A lo largo de la conversación, Ígur supo también de la muerte de la señora Melisenda, y que el Magisterpraedi Triddies, de edad muy avanzada, vivía en sus posesiones, radicalmente retirado de cualquier contacto social. Después de cenar, la anfitriona ofreció infusiones y licores en una dependencia acondicionada para una estancia más reposada.
– Así pues, Caballero -se le dirigió con amable discreción-, ¿qué proyectos tenéis en perspectiva?
– Madame -dijo-, creo que el silencio y la meditación, que tan generosamente hacéis posible aquí, serán mis consejeros por un tiempo, y después decidiré, si me queréis continuar honrando con vuestra ayuda.
– ¡Por supuesto! -dijo ella-. La mía y, no lo dudéis, la de todos los presentes.

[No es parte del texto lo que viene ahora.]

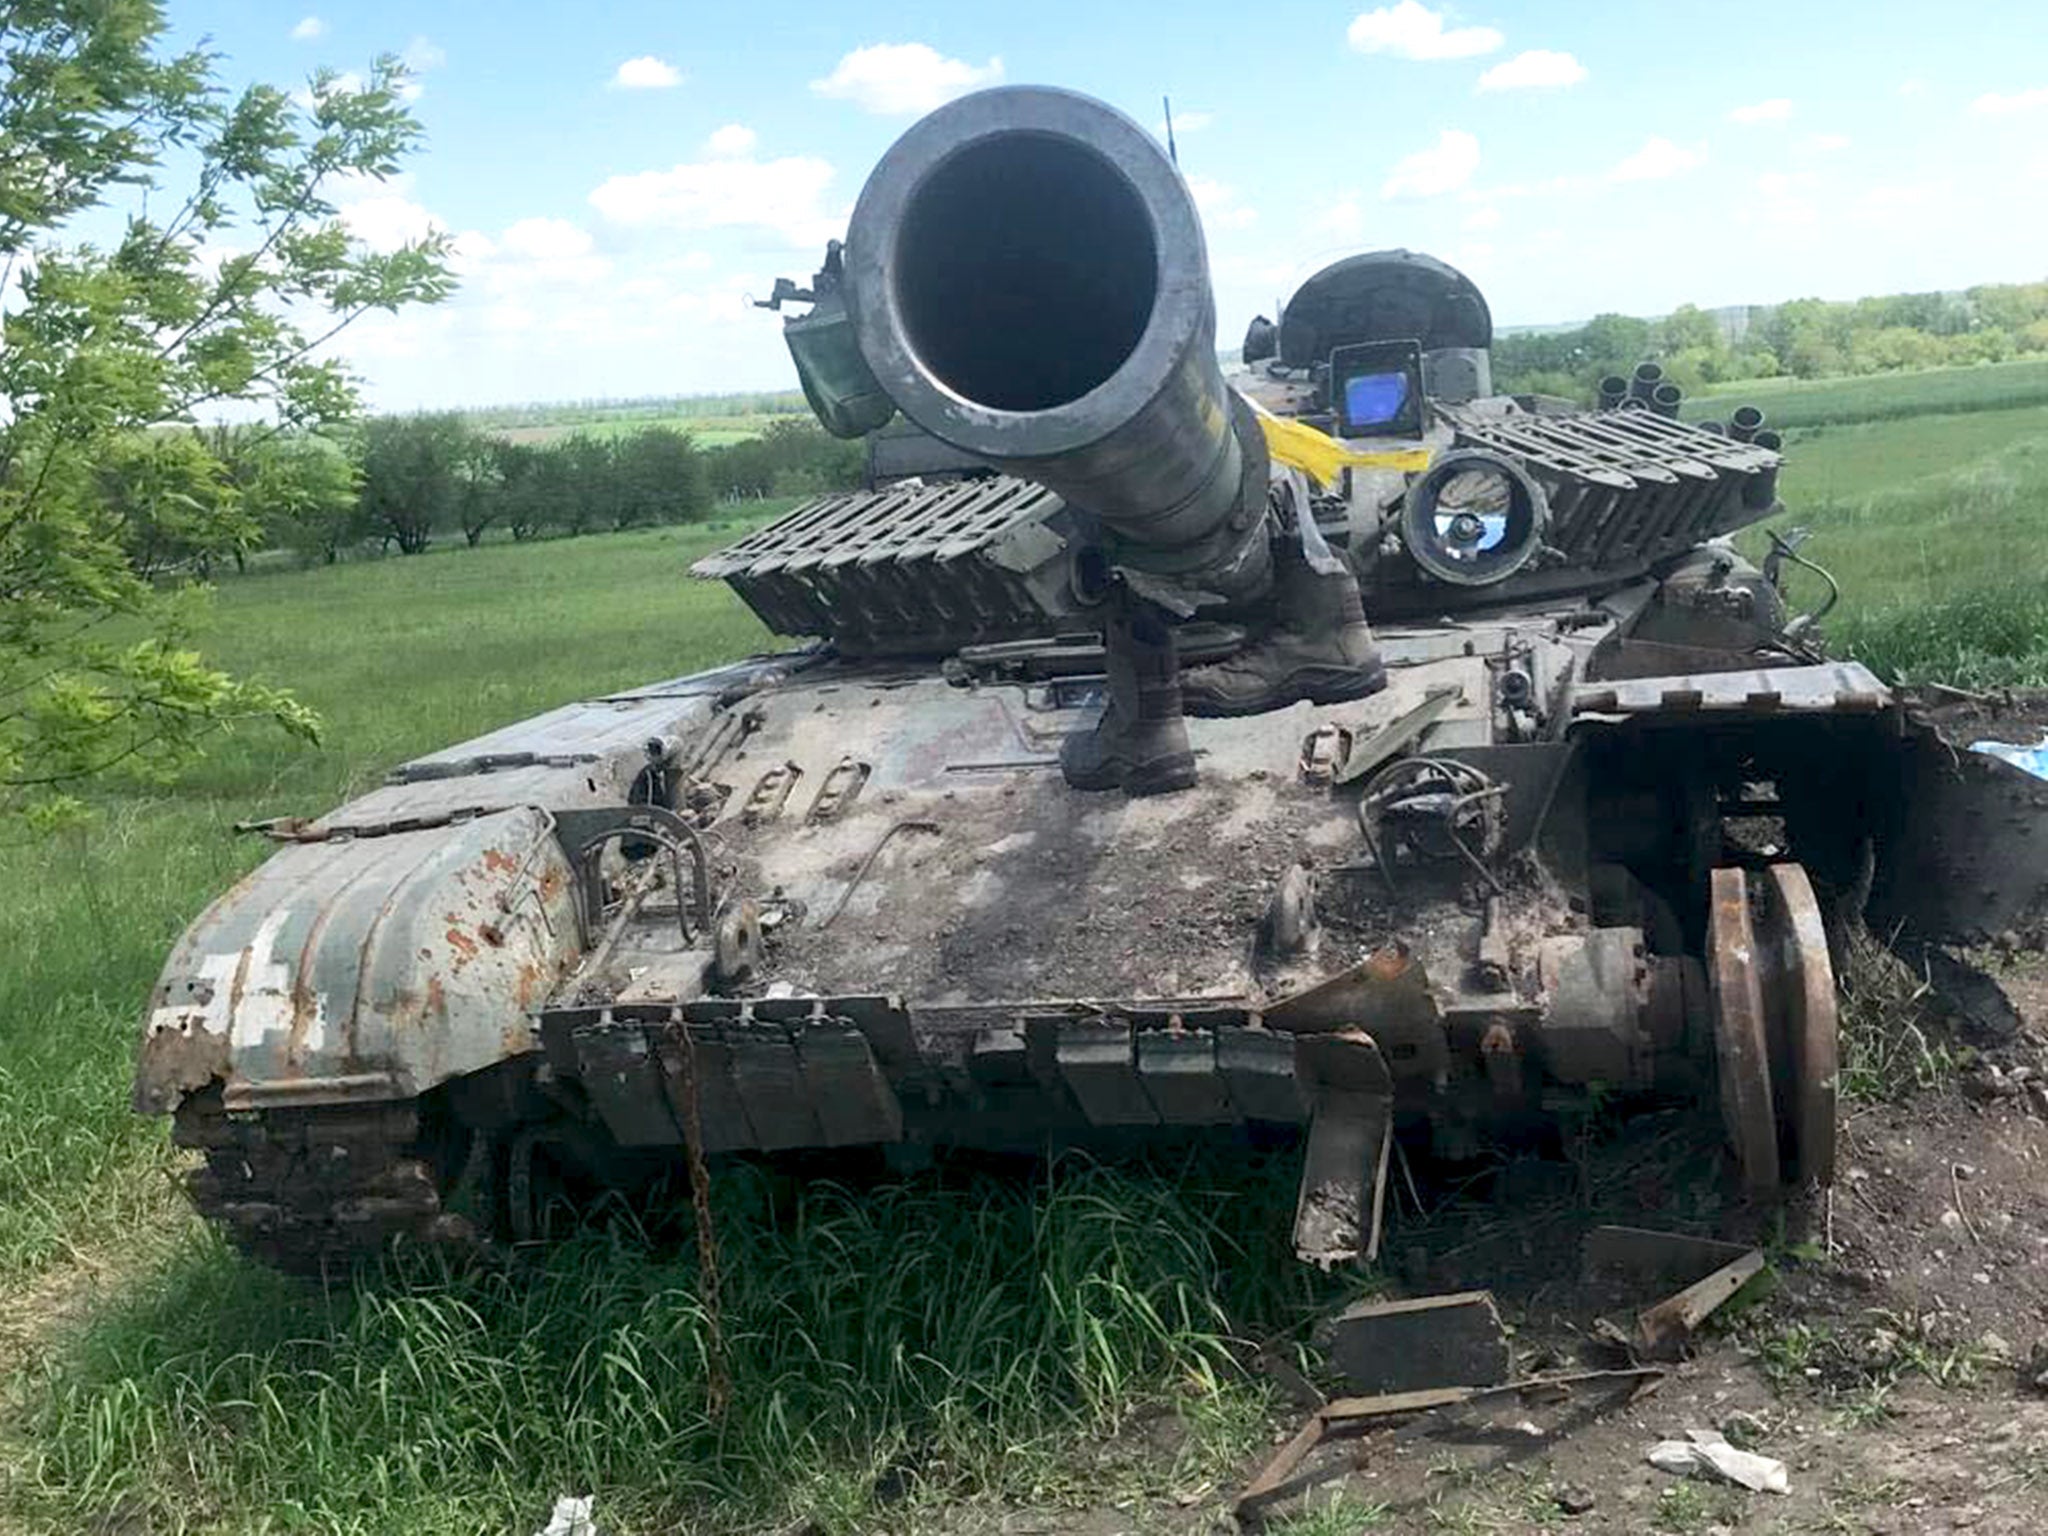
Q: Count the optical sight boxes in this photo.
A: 1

Ígur miró a su alrededor. El aburrimiento apagaba las facciones de Fulvia y Brosmana, sonrisas apenas esbozadas desdibujaban las de Cotom, Sicander, Bitiana y Niñolius, y Prepes estaba absorto en la contemplación de los reflejos metálicos de la copa que sostenía a contraluz con dos dedos.
– Hemos pensado -dijo Sicander- que, sabiendo por otras fuentes de la extraordinaria vida del Caballero Neblí, nos gustaría mucho oír de su propia voz alguno de los capítulos que él considere más interesantes.
Sicander miró a Niñolius y Brosmana, y los tres contuvieron una sonrisa.
– Seguro que el Caballero está cansado y no tiene ganas de hablar -intervino Madame Idania.
– Al contrario, Señora -dijo Ígur con aplomo-, estaré encantado de complacer a vuestra distinguida concurrencia.
Y ante tan incierto auditorio se adentró en la noche en el relato de la oscura vicisitud del Gran Laberinto de Gorhgró.